#### EXERCISE AIM
Return every line from the listing where the word "green" occurs.

%%

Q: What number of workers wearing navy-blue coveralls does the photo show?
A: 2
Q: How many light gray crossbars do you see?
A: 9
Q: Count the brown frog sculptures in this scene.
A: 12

%%
%%

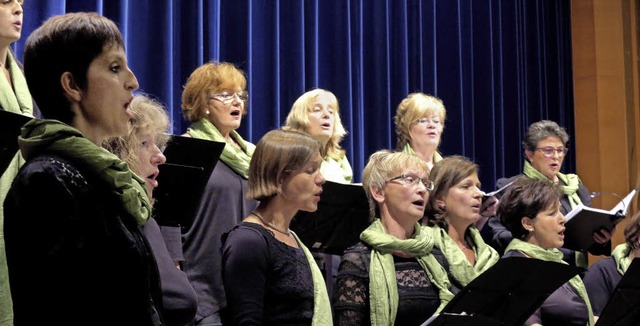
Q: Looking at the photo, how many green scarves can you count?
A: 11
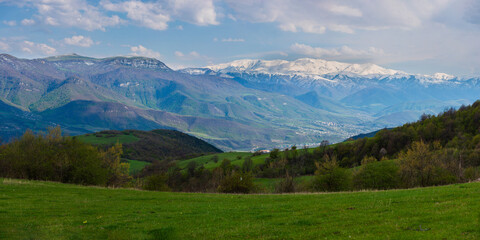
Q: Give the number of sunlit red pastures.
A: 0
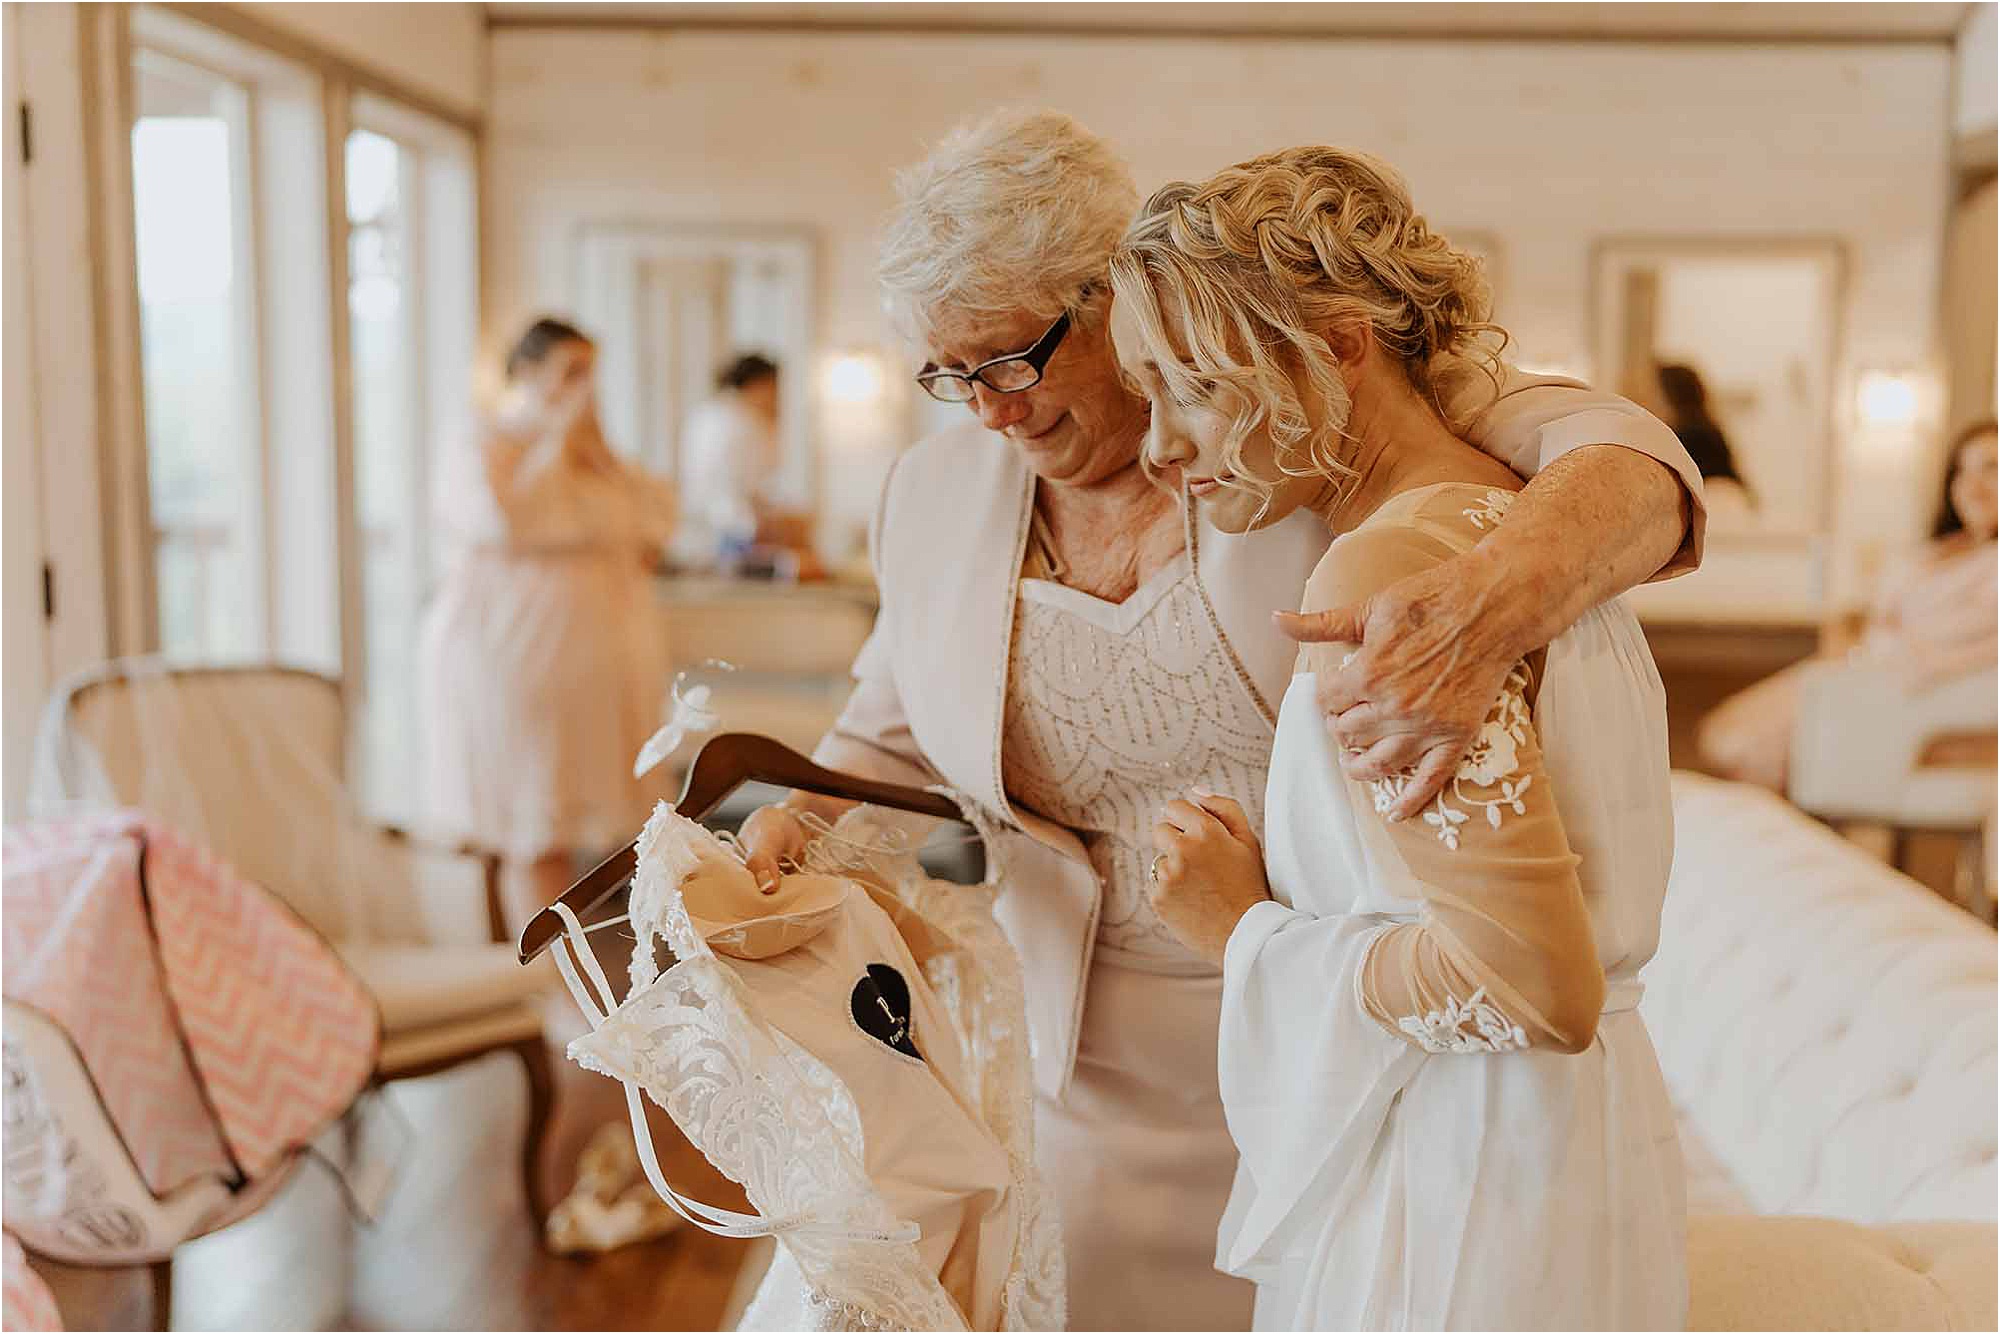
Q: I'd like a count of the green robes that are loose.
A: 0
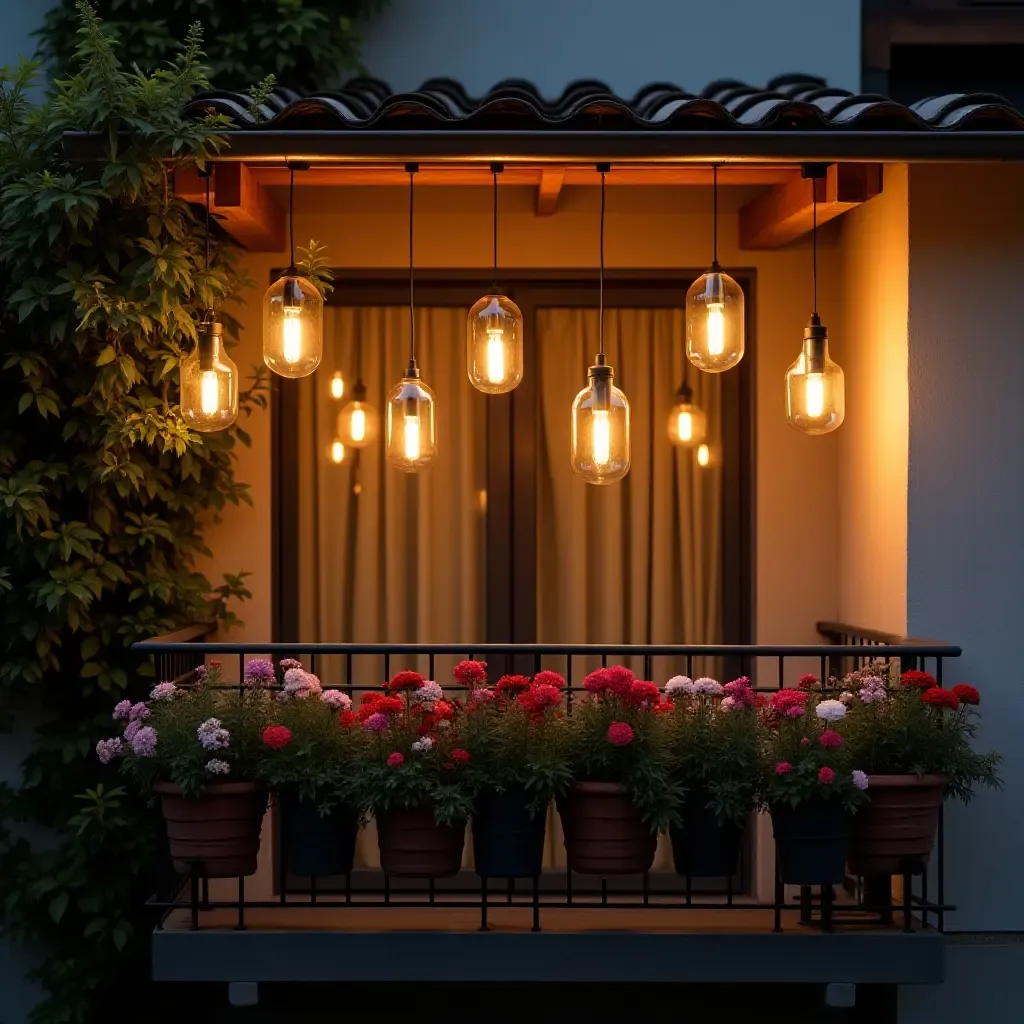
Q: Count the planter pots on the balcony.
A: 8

%%

#### RESPONSE AREA
Q: Looking at the photo, how many green scarves can you count?
Q: I'd like a count of the green robes that are loose.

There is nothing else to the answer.